Взял я это разрешение, перечитал несколько раз и решил ехать к Лене. Если нам радость, то ей вдвойне. На новой квартире я у нее еще не бывал. Месяц-полтора назад Лена переехала из общежития. Снять в нашем городе комнату не так просто. Меня это несколько насторожило. Но Лена благополучно устроилась, сказала, что довольна, и повод для беспокойства пропал сам собой… В конце концов где жить — ее дело… И вот теперь, месяц спустя, я подъезжал к ее дому и невольно вновь вспомнил об этом переезде, который можно назвать внезапным и малопонятным. А еще я вспомнил, что истинных причин ее переезда, видимо, никто из нас не знает.

…Она показалась мне несколько растерянной. Я это заметил сразу.

Мне не хотелось отвечать на нелепые вопросы: что случилось, почему не предупредил?

— Ты знаешь, мы получили разрешение посещать Николая два раза в месяц.

— Хорошо, — сказала Лена и еще плотнее стянула на коленях полы халатика.

— Да нет, ты меня не так поняла… Для всех посещение один раз в два месяца. А для нас — два раза в месяц.

— Хорошо, — еще раз повторила Лена и посмотрела на себя в зеркало. — Я все поняла. Коля будет доволен. Только надо выбрать такие дни, чтобы я не пропускала занятия в секции.

Последнее время она занималась гимнастикой. Николай надоумил.

Я ничего не ответил, не нашелся. Я только подумал: ему будет очень приятно. Она так увлечена спортом…
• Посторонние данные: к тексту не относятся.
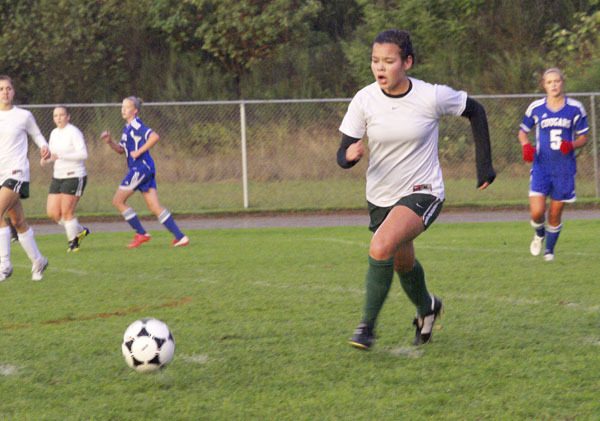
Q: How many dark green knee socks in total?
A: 2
И мне сразу расхотелось ждать приглашения в комнату, в которой, конечно же, не прибрано. И извинения — «Нет ничего к чаю… Сам виноват. Должен был предупредить» — не могли удивить меня.

26 июля

Узнав о случившемся, ректор института Пал Палыч Хлебников уронил дремучие брови на еле заметные прорези глаз и многозначительно изрек:

— Вот как… Климов… Климов… Припоминаю… Высокий такой, с залысинами, в очках. Да… Да… Я тогда еще обратил внимание на этакую нагловатость во взгляде, внешнюю развязность…

— Видите ли, Пал Палыч, пожалуй, это не Климов, — слегка тушуясь, заметил проректор. — Климов действительно высокий, но без очков. Помните юбилейный вечер, он читал пародии…

— Пародии? А… Ну, ну… Как же… как же… Помню… М-да… Все закономерно, двусмысленность в выражениях, стремление произвести эффект. Такие черты никогда до добра не доводили.

— В общем-то он студент способный…

— А кто утверждает, Савелий Демьяныч, что все преступники дураки. Я, мой дорогой, могу массу примеров привести, как на скамью подсудимых садились одаренные, более того, талантливые люди. Н-да… но, мерзавцы. Так что подготовьте приказ об отчислении.

— Но ведь он…

Ректор с неподдельным удивлением взглянул на своего помощника, в задумчивости пожевал губами и довольно резко заключил:

— Никаких но, никаких нет, никаких может. Институт не трудовая колония Макаренко, Савелий Демьяныч.

* * *
27 июля

О настроении Хлебникова нам стало известно на следующий день. Против ожидания, ректор принял нас сразу. У него беспокойный взгляд и хроническая астма. Говорит он медленно, растягивая слова, отчего каждое из них приобретает вес целой фразы.